Debate sobre a gordofobia no Brasil
Enviada em 04/09/2021
Um importante jornal do Reino Unido publicou uma coluna de opinião sobre um manequim com uma roupa esportiva da nike que dizia que aquele padrão é provavelmente de alguém pré-diabético e a caminho de uma prótese de quadril. Essa situação não é algo distante do Brasil, em que as pessoas que estão acima do peso lidam constantemente com comentários ofensivos. Nesse prisma, destacam-se dois aspectos importantes: a rotulação de uma pessoa pela aparência e os impactos que isso gera sobre a mesma.
Primeiramente, é indubitável que atribuir julgamentos a aparência é algo muito enraizado ainda na sociedade e que precisa ser combatido. Isso acontece frequentemente com obesos que tem seus corpos associados a falta de saúde e de cuidados e que acabam sofrendo discriminação. A modelo Tássia Marcondes rebateu ao que foi colocado pelo jornal dizendo que “Nem todo gordo é doente e nem todo magro é saudável”. Dessa forma, é evidente a necessidade de uma mudança de pensamento e conduta por parte da sociedade.
Outrossim, é notório como isso repercute negativamente na pessoa, que pode começar com uma baixa autoestima, depois a mesma não quer mais sair de casa, deixa de se socializar e pode chegar a casos mais graves como depressão ou suicídio. A obesidade cria uma enorme carga psicológica que pode se configurar no maior efeito adverso. Desse modo, o tema exige uma maior atenção e sensibilização.

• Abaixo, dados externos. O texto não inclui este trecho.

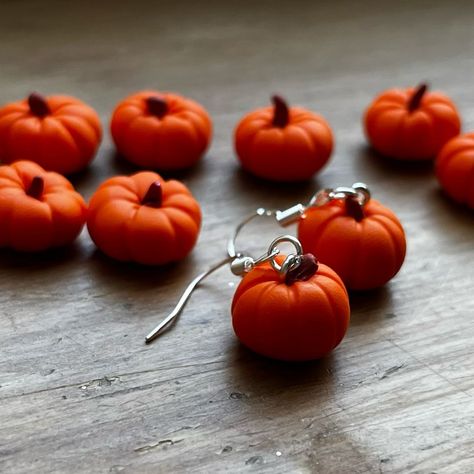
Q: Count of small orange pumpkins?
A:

Em virtude dos fatos supracitados, faz-se necessário a adoção de medidas que venham a combater a gordofobia. Por conseguinte, o Estado deve fornecer através do SUS uma equipe multiprofissional com médico, nutricionista, psicólogo, no intuito de acolher a pessoa que sofre com obesidade e procurar juntamente com ela o melhor tratamento. E a mídia, que possa abordar mais esse tema, por meio de depoimentos dessas pessoas, a fim de fazer com que uma sociedade quebre preconceitos e tome atitudes diferentes e que casos como o do jornal não ocorram mais.